• About this exercise
Please output the lines shown below exactly as they appear.

• Source information
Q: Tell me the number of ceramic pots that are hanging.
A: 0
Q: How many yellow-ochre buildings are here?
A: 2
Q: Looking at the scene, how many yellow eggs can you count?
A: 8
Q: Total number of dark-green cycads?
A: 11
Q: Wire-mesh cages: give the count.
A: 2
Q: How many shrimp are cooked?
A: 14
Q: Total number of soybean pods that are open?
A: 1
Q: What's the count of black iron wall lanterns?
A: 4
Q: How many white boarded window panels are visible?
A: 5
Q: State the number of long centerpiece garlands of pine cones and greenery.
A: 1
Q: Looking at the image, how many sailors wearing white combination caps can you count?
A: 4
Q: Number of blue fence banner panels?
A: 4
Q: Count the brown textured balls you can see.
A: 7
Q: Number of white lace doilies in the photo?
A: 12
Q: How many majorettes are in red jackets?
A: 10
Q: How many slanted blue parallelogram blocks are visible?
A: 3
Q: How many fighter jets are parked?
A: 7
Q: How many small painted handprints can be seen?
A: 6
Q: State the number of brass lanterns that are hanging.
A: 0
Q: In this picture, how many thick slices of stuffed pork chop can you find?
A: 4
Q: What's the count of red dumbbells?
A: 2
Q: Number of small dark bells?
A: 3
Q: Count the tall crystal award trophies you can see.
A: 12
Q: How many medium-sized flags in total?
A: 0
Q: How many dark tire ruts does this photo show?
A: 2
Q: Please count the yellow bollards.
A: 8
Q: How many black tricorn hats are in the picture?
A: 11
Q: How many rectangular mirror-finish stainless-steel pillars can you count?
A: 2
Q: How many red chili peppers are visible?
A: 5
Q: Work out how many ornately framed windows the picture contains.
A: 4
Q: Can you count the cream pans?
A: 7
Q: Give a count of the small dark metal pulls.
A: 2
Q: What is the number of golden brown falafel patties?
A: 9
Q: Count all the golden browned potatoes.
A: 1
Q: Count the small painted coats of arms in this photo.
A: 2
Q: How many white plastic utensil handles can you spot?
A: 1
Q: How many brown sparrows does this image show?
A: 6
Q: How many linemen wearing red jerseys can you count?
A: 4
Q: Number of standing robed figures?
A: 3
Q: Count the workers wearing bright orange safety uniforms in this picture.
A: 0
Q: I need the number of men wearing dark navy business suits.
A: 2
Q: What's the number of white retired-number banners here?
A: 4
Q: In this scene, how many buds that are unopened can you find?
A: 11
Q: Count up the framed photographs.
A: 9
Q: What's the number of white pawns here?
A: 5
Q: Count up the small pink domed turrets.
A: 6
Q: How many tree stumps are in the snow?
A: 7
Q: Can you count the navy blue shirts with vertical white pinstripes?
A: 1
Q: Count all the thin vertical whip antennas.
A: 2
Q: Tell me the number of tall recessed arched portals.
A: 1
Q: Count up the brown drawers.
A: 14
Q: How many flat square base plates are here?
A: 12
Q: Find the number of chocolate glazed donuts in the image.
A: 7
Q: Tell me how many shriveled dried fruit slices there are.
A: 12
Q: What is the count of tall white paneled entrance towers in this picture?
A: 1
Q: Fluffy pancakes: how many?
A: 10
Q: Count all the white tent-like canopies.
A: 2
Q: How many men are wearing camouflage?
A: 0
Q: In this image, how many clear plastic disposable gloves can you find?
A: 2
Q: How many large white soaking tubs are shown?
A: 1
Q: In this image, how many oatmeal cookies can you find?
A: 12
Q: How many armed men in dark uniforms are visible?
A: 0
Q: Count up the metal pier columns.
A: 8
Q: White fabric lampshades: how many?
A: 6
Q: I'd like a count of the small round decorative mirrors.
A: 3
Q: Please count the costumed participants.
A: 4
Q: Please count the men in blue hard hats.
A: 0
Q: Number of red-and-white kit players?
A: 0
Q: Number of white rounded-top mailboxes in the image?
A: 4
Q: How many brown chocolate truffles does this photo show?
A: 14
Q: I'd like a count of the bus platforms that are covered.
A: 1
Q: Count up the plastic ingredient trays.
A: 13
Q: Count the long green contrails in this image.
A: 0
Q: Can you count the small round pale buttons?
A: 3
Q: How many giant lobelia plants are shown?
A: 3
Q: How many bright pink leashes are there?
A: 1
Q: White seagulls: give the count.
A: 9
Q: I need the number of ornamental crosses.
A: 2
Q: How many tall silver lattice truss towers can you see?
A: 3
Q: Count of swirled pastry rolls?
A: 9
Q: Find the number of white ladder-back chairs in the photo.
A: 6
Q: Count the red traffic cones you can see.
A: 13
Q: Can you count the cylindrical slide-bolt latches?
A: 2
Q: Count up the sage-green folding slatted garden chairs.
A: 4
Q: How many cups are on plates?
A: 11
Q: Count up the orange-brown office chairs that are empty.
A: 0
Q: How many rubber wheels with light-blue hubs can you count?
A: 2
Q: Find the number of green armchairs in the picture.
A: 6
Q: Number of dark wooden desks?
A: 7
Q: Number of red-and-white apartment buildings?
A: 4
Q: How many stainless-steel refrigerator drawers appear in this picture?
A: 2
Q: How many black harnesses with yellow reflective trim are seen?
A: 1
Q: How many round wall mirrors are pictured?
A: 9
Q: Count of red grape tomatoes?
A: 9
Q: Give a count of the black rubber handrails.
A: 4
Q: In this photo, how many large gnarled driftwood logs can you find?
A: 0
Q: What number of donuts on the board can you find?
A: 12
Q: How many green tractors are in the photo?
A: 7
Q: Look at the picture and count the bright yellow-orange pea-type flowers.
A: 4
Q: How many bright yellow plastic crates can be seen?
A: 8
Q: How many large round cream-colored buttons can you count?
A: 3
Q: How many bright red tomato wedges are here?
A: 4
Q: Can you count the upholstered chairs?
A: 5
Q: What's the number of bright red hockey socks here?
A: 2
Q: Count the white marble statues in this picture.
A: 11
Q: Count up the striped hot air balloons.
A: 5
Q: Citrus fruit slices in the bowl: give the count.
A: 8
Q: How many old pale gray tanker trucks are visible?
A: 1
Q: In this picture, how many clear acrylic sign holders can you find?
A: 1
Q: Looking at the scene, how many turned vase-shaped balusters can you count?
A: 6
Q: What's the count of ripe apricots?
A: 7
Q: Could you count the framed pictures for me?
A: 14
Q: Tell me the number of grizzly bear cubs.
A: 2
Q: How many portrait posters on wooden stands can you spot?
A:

• Solution to this exercise
Q: Tell me the number of ceramic pots that are hanging.
A: 0
Q: How many yellow-ochre buildings are here?
A: 2
Q: Looking at the scene, how many yellow eggs can you count?
A: 8
Q: Total number of dark-green cycads?
A: 11
Q: Wire-mesh cages: give the count.
A: 2
Q: How many shrimp are cooked?
A: 14
Q: Total number of soybean pods that are open?
A: 1
Q: What's the count of black iron wall lanterns?
A: 4
Q: How many white boarded window panels are visible?
A: 5
Q: State the number of long centerpiece garlands of pine cones and greenery.
A: 1
Q: Looking at the image, how many sailors wearing white combination caps can you count?
A: 4
Q: Number of blue fence banner panels?
A: 4
Q: Count the brown textured balls you can see.
A: 7
Q: Number of white lace doilies in the photo?
A: 12
Q: How many majorettes are in red jackets?
A: 10
Q: How many slanted blue parallelogram blocks are visible?
A: 3
Q: How many fighter jets are parked?
A: 7
Q: How many small painted handprints can be seen?
A: 6
Q: State the number of brass lanterns that are hanging.
A: 0
Q: In this picture, how many thick slices of stuffed pork chop can you find?
A: 4
Q: What's the count of red dumbbells?
A: 2
Q: Number of small dark bells?
A: 3
Q: Count the tall crystal award trophies you can see.
A: 12
Q: How many medium-sized flags in total?
A: 0
Q: How many dark tire ruts does this photo show?
A: 2
Q: Please count the yellow bollards.
A: 8
Q: How many black tricorn hats are in the picture?
A: 11
Q: How many rectangular mirror-finish stainless-steel pillars can you count?
A: 2
Q: How many red chili peppers are visible?
A: 5
Q: Work out how many ornately framed windows the picture contains.
A: 4
Q: Can you count the cream pans?
A: 7
Q: Give a count of the small dark metal pulls.
A: 2
Q: What is the number of golden brown falafel patties?
A: 9
Q: Count all the golden browned potatoes.
A: 1
Q: Count the small painted coats of arms in this photo.
A: 2
Q: How many white plastic utensil handles can you spot?
A: 1
Q: How many brown sparrows does this image show?
A: 6
Q: How many linemen wearing red jerseys can you count?
A: 4
Q: Number of standing robed figures?
A: 3
Q: Count the workers wearing bright orange safety uniforms in this picture.
A: 0
Q: I need the number of men wearing dark navy business suits.
A: 2
Q: What's the number of white retired-number banners here?
A: 4
Q: In this scene, how many buds that are unopened can you find?
A: 11
Q: Count up the framed photographs.
A: 9
Q: What's the number of white pawns here?
A: 5
Q: Count up the small pink domed turrets.
A: 6
Q: How many tree stumps are in the snow?
A: 7
Q: Can you count the navy blue shirts with vertical white pinstripes?
A: 1
Q: Count all the thin vertical whip antennas.
A: 2
Q: Tell me the number of tall recessed arched portals.
A: 1
Q: Count up the brown drawers.
A: 14
Q: How many flat square base plates are here?
A: 12
Q: Find the number of chocolate glazed donuts in the image.
A: 7
Q: Tell me how many shriveled dried fruit slices there are.
A: 12
Q: What is the count of tall white paneled entrance towers in this picture?
A: 1
Q: Fluffy pancakes: how many?
A: 10
Q: Count all the white tent-like canopies.
A: 2
Q: How many men are wearing camouflage?
A: 0
Q: In this image, how many clear plastic disposable gloves can you find?
A: 2
Q: How many large white soaking tubs are shown?
A: 1
Q: In this image, how many oatmeal cookies can you find?
A: 12
Q: How many armed men in dark uniforms are visible?
A: 0
Q: Count up the metal pier columns.
A: 8
Q: White fabric lampshades: how many?
A: 6
Q: I'd like a count of the small round decorative mirrors.
A: 3
Q: Please count the costumed participants.
A: 4
Q: Please count the men in blue hard hats.
A: 0
Q: Number of red-and-white kit players?
A: 0
Q: Number of white rounded-top mailboxes in the image?
A: 4
Q: How many brown chocolate truffles does this photo show?
A: 14
Q: I'd like a count of the bus platforms that are covered.
A: 1
Q: Count up the plastic ingredient trays.
A: 13
Q: Count the long green contrails in this image.
A: 0
Q: Can you count the small round pale buttons?
A: 3
Q: How many giant lobelia plants are shown?
A: 3
Q: How many bright pink leashes are there?
A: 1
Q: White seagulls: give the count.
A: 9
Q: I need the number of ornamental crosses.
A: 2
Q: How many tall silver lattice truss towers can you see?
A: 3
Q: Count of swirled pastry rolls?
A: 9
Q: Find the number of white ladder-back chairs in the photo.
A: 6
Q: Count the red traffic cones you can see.
A: 13
Q: Can you count the cylindrical slide-bolt latches?
A: 2
Q: Count up the sage-green folding slatted garden chairs.
A: 4
Q: How many cups are on plates?
A: 11
Q: Count up the orange-brown office chairs that are empty.
A: 0
Q: How many rubber wheels with light-blue hubs can you count?
A: 2
Q: Find the number of green armchairs in the picture.
A: 6
Q: Number of dark wooden desks?
A: 7
Q: Number of red-and-white apartment buildings?
A: 4
Q: How many stainless-steel refrigerator drawers appear in this picture?
A: 2
Q: How many black harnesses with yellow reflective trim are seen?
A: 1
Q: How many round wall mirrors are pictured?
A: 9
Q: Count of red grape tomatoes?
A: 9
Q: Give a count of the black rubber handrails.
A: 4
Q: In this photo, how many large gnarled driftwood logs can you find?
A: 0
Q: What number of donuts on the board can you find?
A: 12
Q: How many green tractors are in the photo?
A: 7
Q: Look at the picture and count the bright yellow-orange pea-type flowers.
A: 4
Q: How many bright yellow plastic crates can be seen?
A: 8
Q: How many large round cream-colored buttons can you count?
A: 3
Q: How many bright red tomato wedges are here?
A: 4
Q: Can you count the upholstered chairs?
A: 5
Q: What's the number of bright red hockey socks here?
A: 2
Q: Count the white marble statues in this picture.
A: 11
Q: Count up the striped hot air balloons.
A: 5
Q: Citrus fruit slices in the bowl: give the count.
A: 8
Q: How many old pale gray tanker trucks are visible?
A: 1
Q: In this picture, how many clear acrylic sign holders can you find?
A: 1
Q: Looking at the scene, how many turned vase-shaped balusters can you count?
A: 6
Q: What's the count of ripe apricots?
A: 7
Q: Could you count the framed pictures for me?
A: 14
Q: Tell me the number of grizzly bear cubs.
A: 2
Q: How many portrait posters on wooden stands can you spot?
A:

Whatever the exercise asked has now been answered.